DESCRIPTION OF THE TASK: Lines from the one containing "Q: How many gray" through the final line of the records below are needed, copied exactly, with no pictures.

*** Opening of DATA TO EXAMINE ***

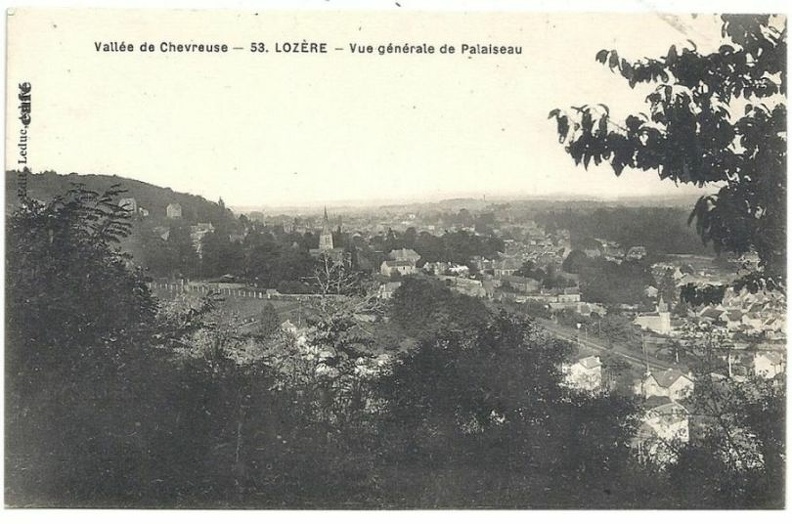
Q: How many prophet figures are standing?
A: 0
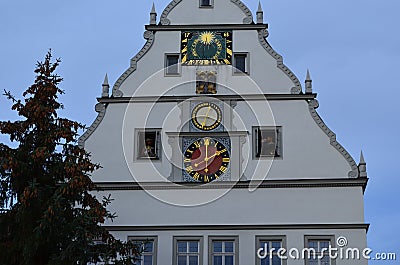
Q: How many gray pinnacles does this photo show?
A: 5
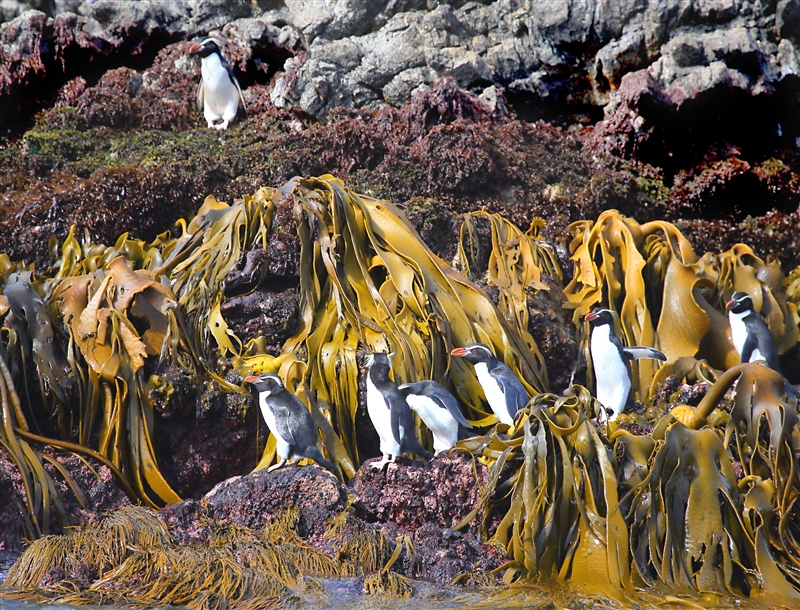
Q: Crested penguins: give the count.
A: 7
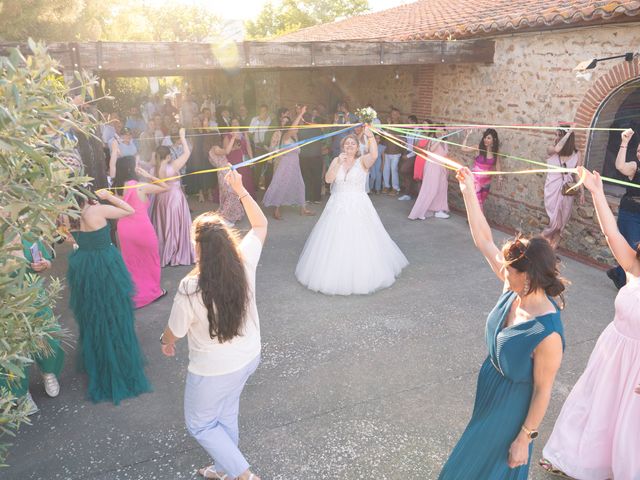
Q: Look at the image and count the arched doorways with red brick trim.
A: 1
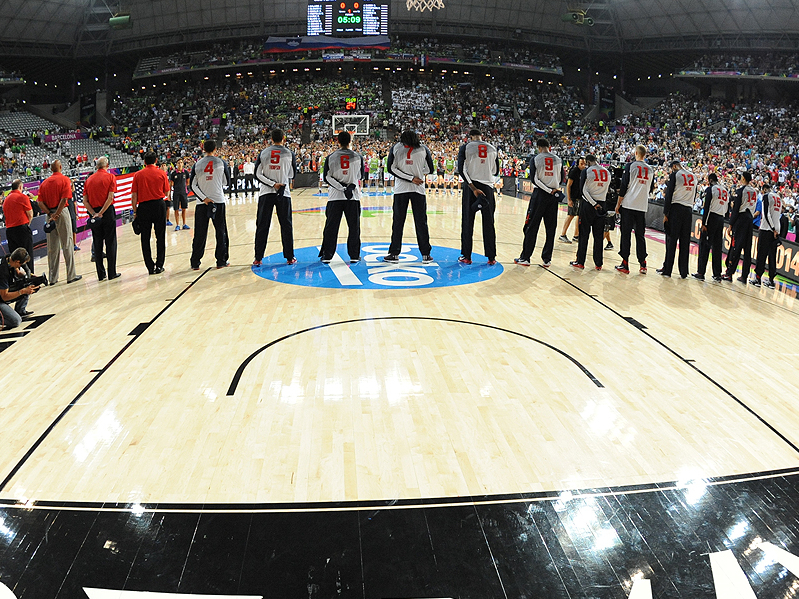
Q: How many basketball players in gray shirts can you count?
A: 12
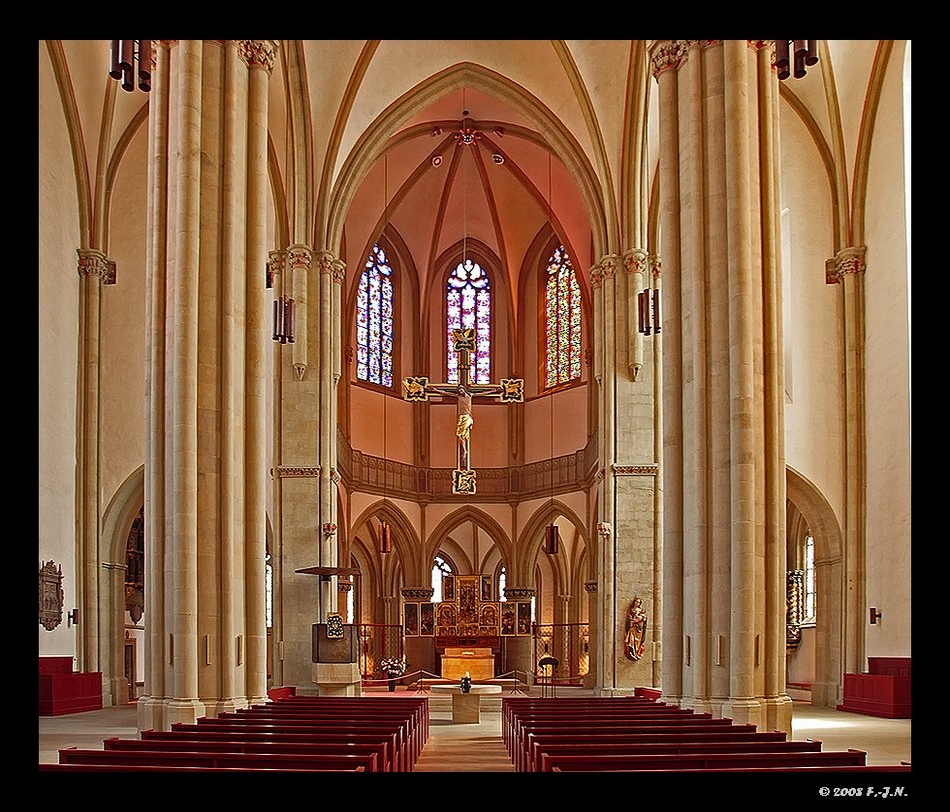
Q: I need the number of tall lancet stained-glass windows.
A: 3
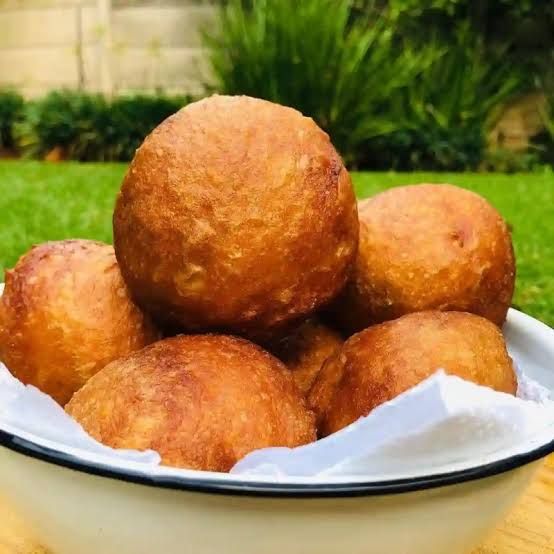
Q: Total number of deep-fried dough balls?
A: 6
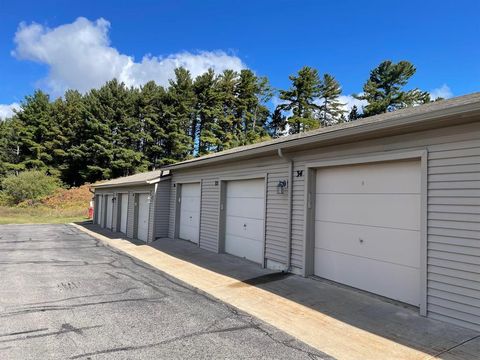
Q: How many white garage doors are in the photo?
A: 7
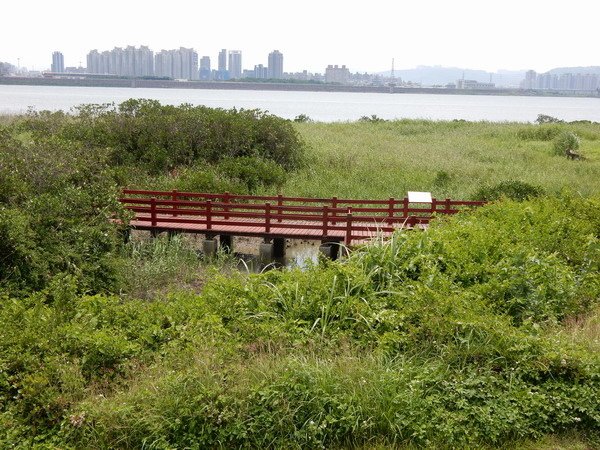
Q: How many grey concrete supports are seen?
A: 3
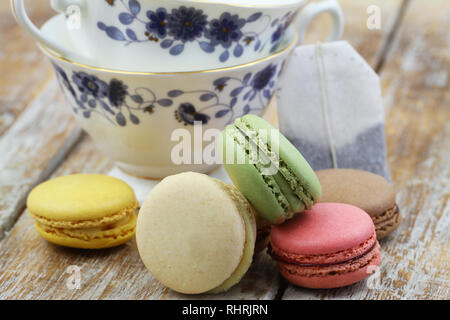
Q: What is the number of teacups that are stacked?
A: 2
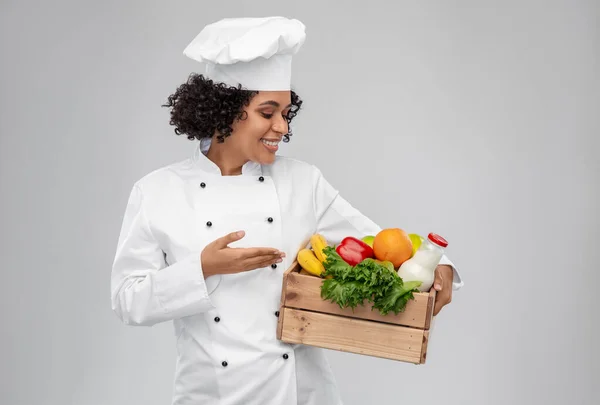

*** Close of DATA TO EXAMINE ***

TASK RESULT:
Q: How many gray pinnacles does this photo show?
A: 5
Q: Crested penguins: give the count.
A: 7
Q: Look at the image and count the arched doorways with red brick trim.
A: 1
Q: How many basketball players in gray shirts can you count?
A: 12
Q: I need the number of tall lancet stained-glass windows.
A: 3
Q: Total number of deep-fried dough balls?
A: 6
Q: How many white garage doors are in the photo?
A: 7
Q: How many grey concrete supports are seen?
A: 3
Q: What is the number of teacups that are stacked?
A: 2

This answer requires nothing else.